Hash Tables: Constant-Time Lookup
How hash functions, collision resolution, and dynamic resizing combine to give hash tables their O(1) average-case performance.
Terminology
- Hash Function
- A function that maps an input key (of arbitrary size) to a fixed-size integer, called the hash code. A good hash function distributes keys uniformly across the output range.
- Bucket
- A slot in the hash table's internal array. Each bucket stores one or more key-value pairs that map to the same index.
- Collision
- When two distinct keys produce the same bucket index after hashing. Every hash table must have a strategy for handling collisions.
- Load Factor ($\alpha$)
- The ratio of stored entries to total buckets: $\alpha = n / m$. A higher load factor means more collisions and slower lookups.
- Chaining
- A collision resolution strategy where each bucket holds a linked list (or other collection) of all entries that hash to that index.
- Open Addressing
- A collision resolution strategy where all entries live directly in the bucket array. On collision, the table probes subsequent slots using a deterministic sequence.
- Rehashing
- The process of allocating a larger bucket array and re-inserting all existing entries when the load factor exceeds a threshold.
- Amortized Analysis
- A technique for averaging the cost of expensive operations (like rehashing) over a sequence of cheap operations, showing that the average cost per operation remains low.
What & Why
A hash table is a data structure that maps keys to values with average-case O(1) lookup, insertion, and deletion. It achieves this by using a hash function to convert each key into an array index, jumping directly to where the value is stored instead of searching through elements sequentially.

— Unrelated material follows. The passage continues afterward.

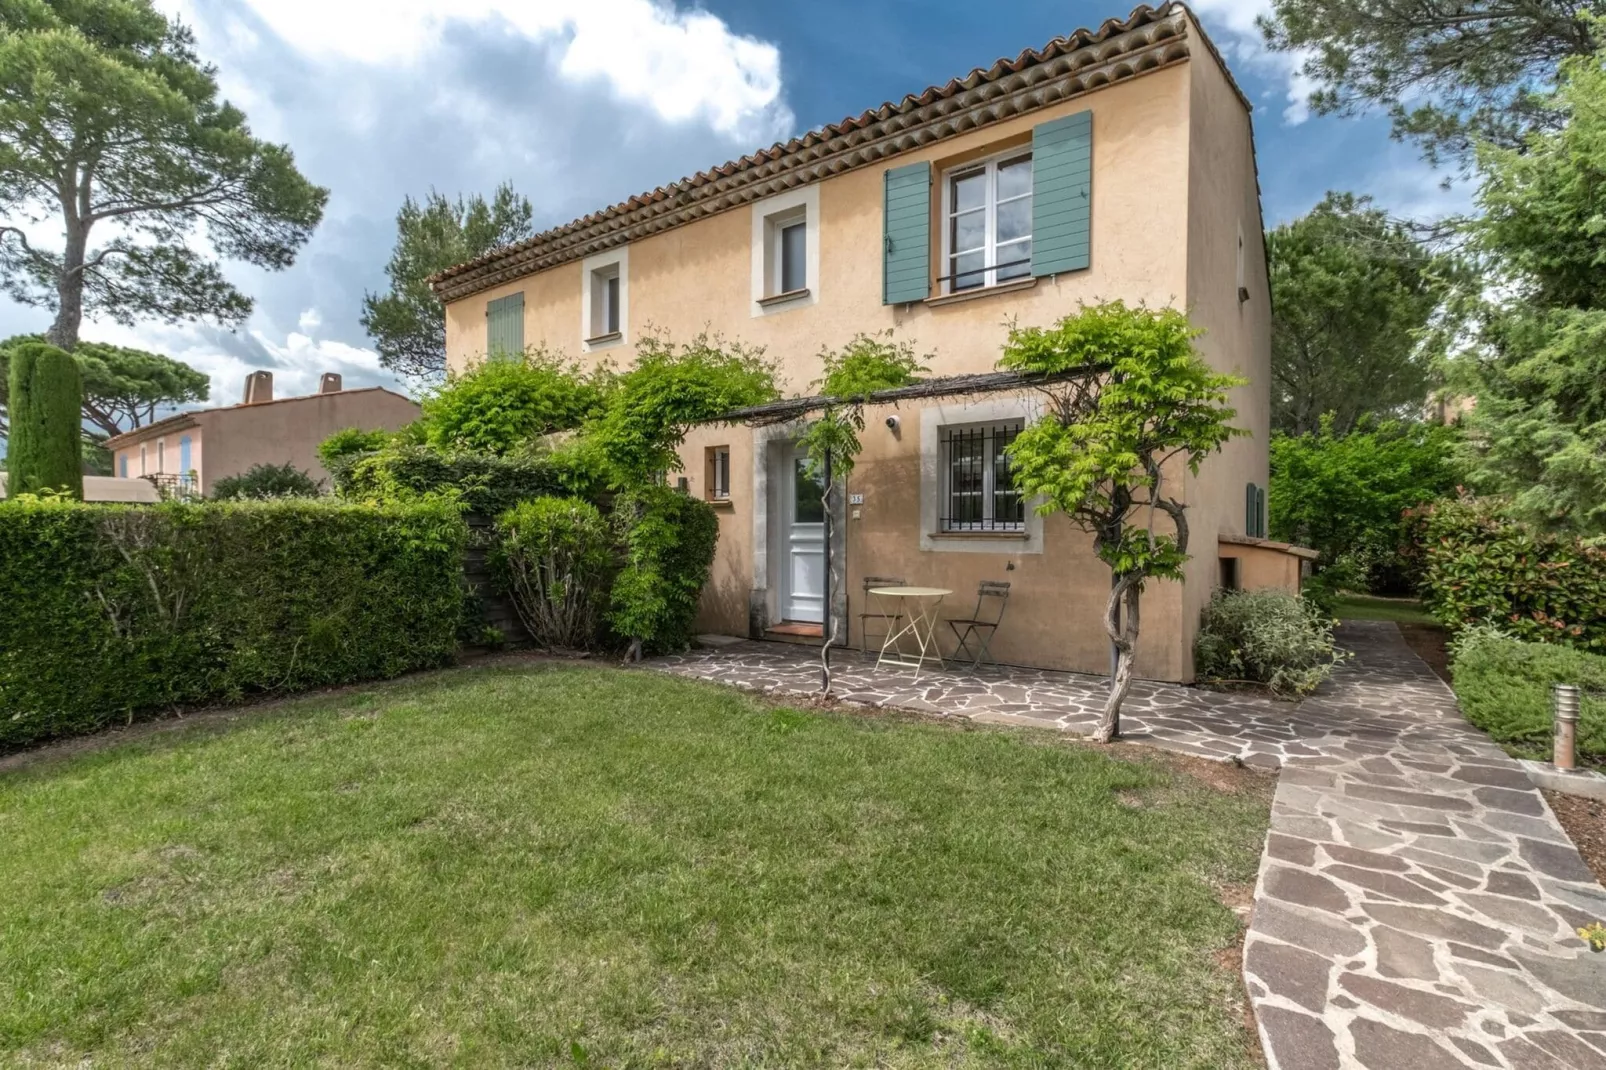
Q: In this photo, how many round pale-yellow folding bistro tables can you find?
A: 1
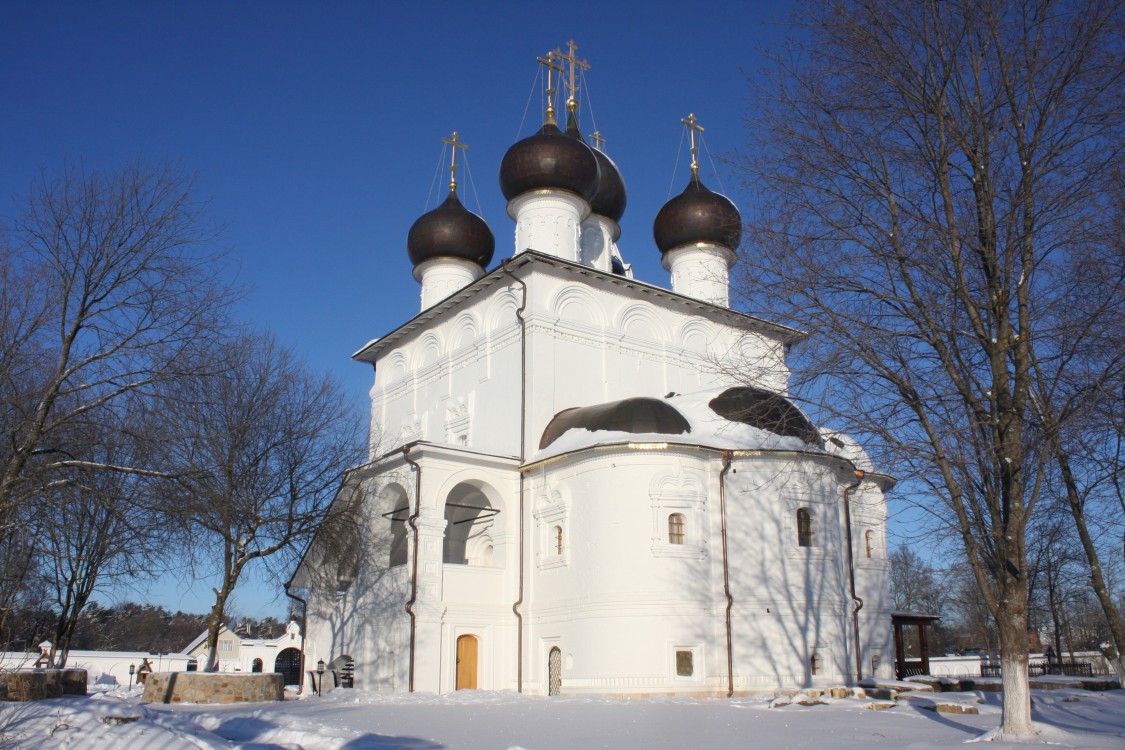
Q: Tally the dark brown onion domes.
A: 4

Why does this matter? Nearly every program needs fast key-value lookups. Databases use hash indexes for equality queries. Programming languages implement objects, dictionaries, and sets with hash tables under the hood. Caches, routers, and compilers all rely on hashing for performance-critical paths.
Key properties:
- Average
O(1)operations: lookup, insert, and delete are constant time when the hash function distributes keys well - Key-value storage: associates arbitrary keys with values, unlike arrays which use integer indices
- Unordered: elements have no inherent ordering (unlike BSTs or sorted arrays)
- Space-time trade-off: uses extra memory (empty buckets) to achieve speed
How It Works
The Core Idea
A hash table maintains an internal array of $m$ buckets. To store a key-value pair $(k, v)$:
- Compute the hash code: $h = \text{hash}(k)$
- Map to a bucket index: $i = h \mod m$
- Store $(k, v)$ at bucket $i$, handling collisions if the bucket is occupied
To retrieve a value by key, repeat steps 1-2 and then search within that bucket.
In this example, "bob" and "dave" both hash to bucket 3, creating a collision. The chaining strategy stores both entries in that bucket's list.
Collision Resolution: Chaining
Each bucket points to a linked list of entries. On collision, the new entry is appended to the list. Lookup scans the list at the target bucket.
Average chain length equals the load factor $\alpha$. When $\alpha$ stays below a threshold (commonly 0.75), chains remain short and lookups stay fast.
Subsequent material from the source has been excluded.